We’re still enjoying ourselves but here’s where I inject a small bit of truth into what paradise (this life of ours aboard Strathspey) is really like. Well into our eighth month of cruising, each of us has developed our own list of petpeeves but both of us agree that #1 on this list is dinghy travel. Sure, it had sounded pretty cool when we were planning this trip. We’d read all the stories that say that your dinghy is like your family car down here. Well I can tell you in all certainty that its only resemblance to your family car is the fact that you depend on it. But your family car never has you sitting on a hard wooden seat with your garbage, laundry and computer squeezed in behind the gas tank. All that while you bounce from wave top to wave top, trying to avoid the unavoidable salt spray that once it coats you, ensures that the clothes you’re wearing will take ’til next week to dry. We have a 10 foot Zodiac with an inflatable floor, powered by a 8 horsepower motor. It’s a good length for us and with just the two of us aboard, it gets up onto a good fast plane pretty quickly. I think though, that if we were to do this trip again, we’d consider a hard bottomed dinghy that, although heavier, would slice through the waves faster and more smoothly.

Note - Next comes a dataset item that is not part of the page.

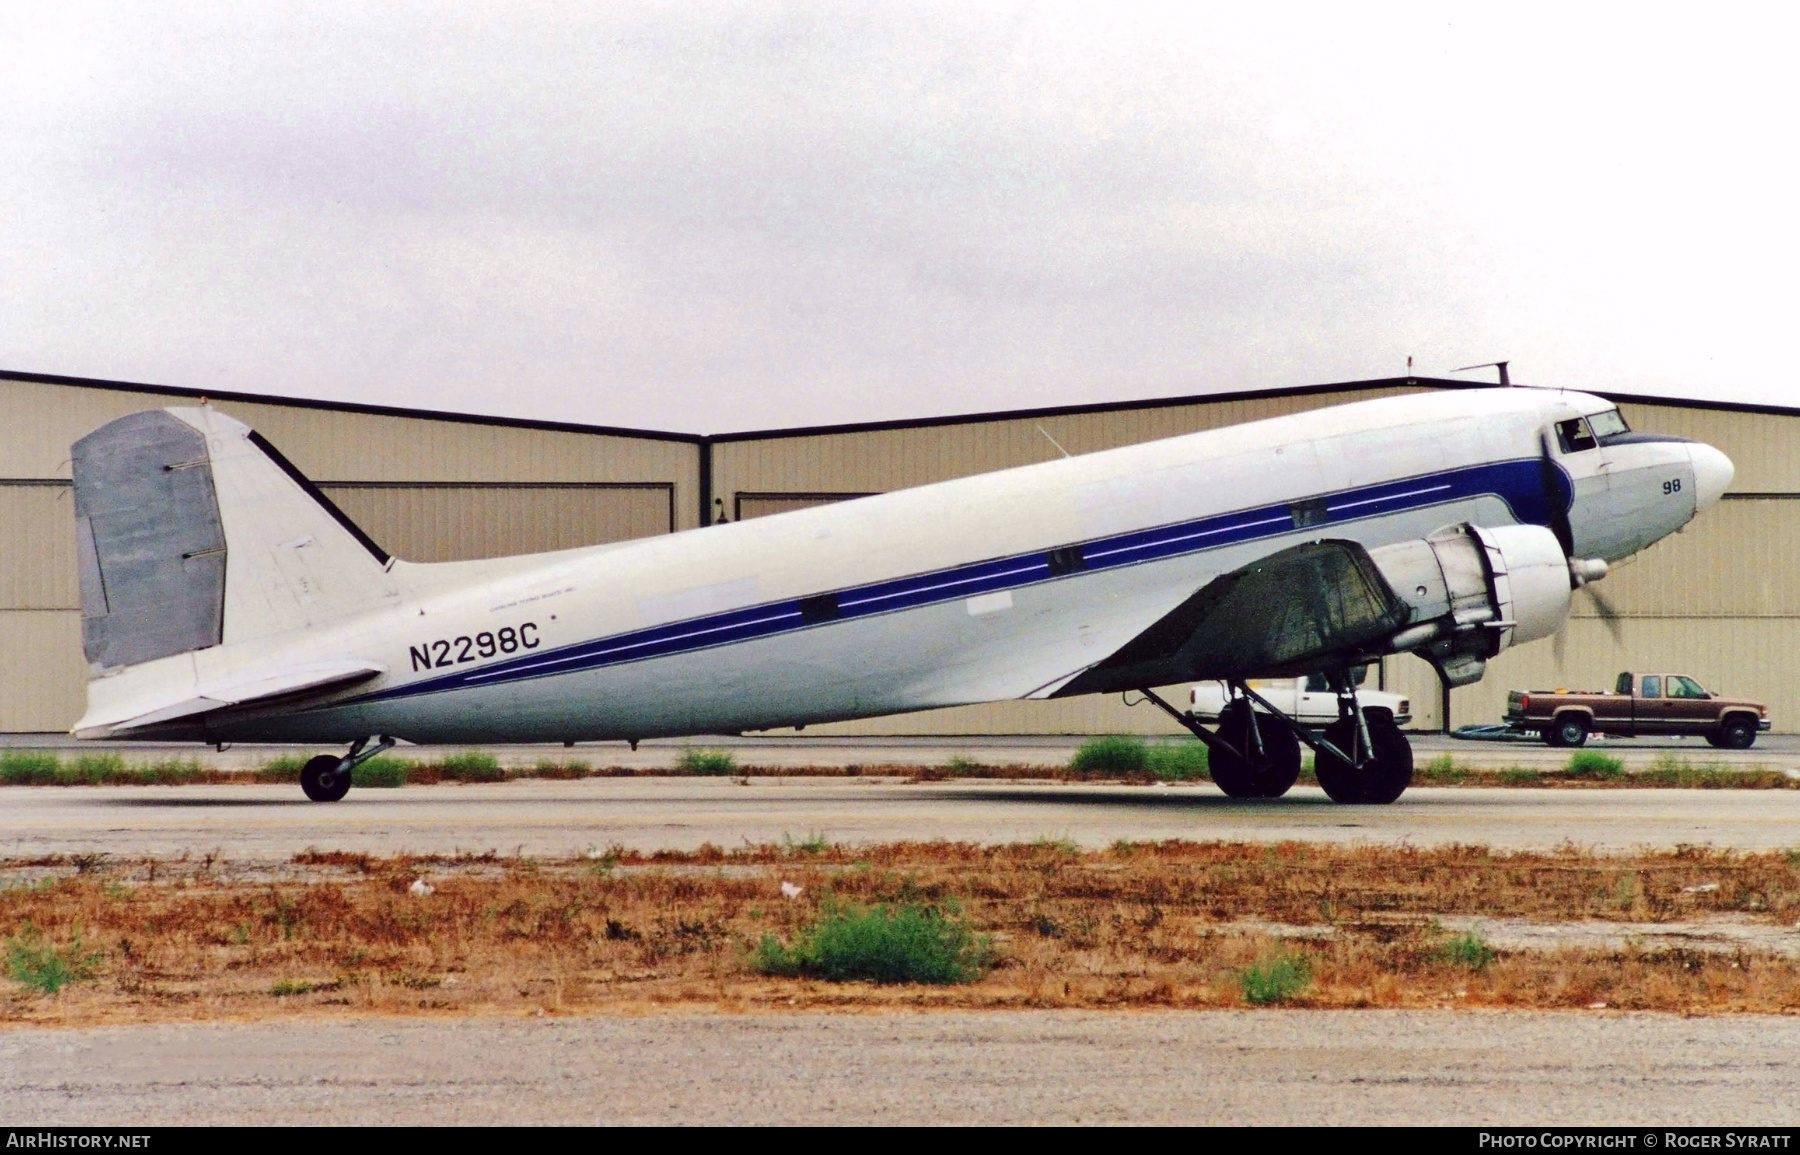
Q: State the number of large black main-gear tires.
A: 2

View of Lee Stocking looking north
Lee Stocking Island

So here it is, the third week of February and we’re definitely noticing the migration patterns of boats is changing. On the SSB radio every morning while listening to weather guy Chris Parker, we hear a distinctly different sort of query. Back in December and early January, most of the boats were requesting weather information for the crossing from the USA to the Bahamas. Now, cruisers want information for traveling further south to the Dominican Republic and Puerto Rico. These are the boats who plan to be down below the hurricane belt before June. We’re noticing too, how much more crowded the anchorages are getting now. Back in January when we made our way down the Exuma Island chain, often we’d be the only boat in an anchorage. The last time we were in Black Point Settlement, there were only eight other boats; compare that with the 22 cruisers we’re sharing the bay with now. Apparently February is a busy month down here as the weather and water gets warmer and fewer cold fronts make it this far south. March is even busier so we’re glad our schedule dictated that we cruised this area early in the season before it got crowded.

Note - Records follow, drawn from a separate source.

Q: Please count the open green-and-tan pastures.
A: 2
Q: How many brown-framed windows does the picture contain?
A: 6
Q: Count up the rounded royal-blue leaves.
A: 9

We’re meeting friends and family at Staniel Cay over the next three weeks and hope to explore this area and north of Warderick Wells between their visits. Blair and I both agree that now that we’ve stretched our necks all the way down to Long Island, the focus and mood aboard Strathspey seems to be directed in a more northerly direction at this point. We want to work our way back through the Abacos, stopping in at the more northerly islands we missed on the way down. In the past eight months, we’ve traveled over 4000 miles to get here and no matter our feeling that we’ve only just arrived, it’s time to start a bit of the leaving, however gradual.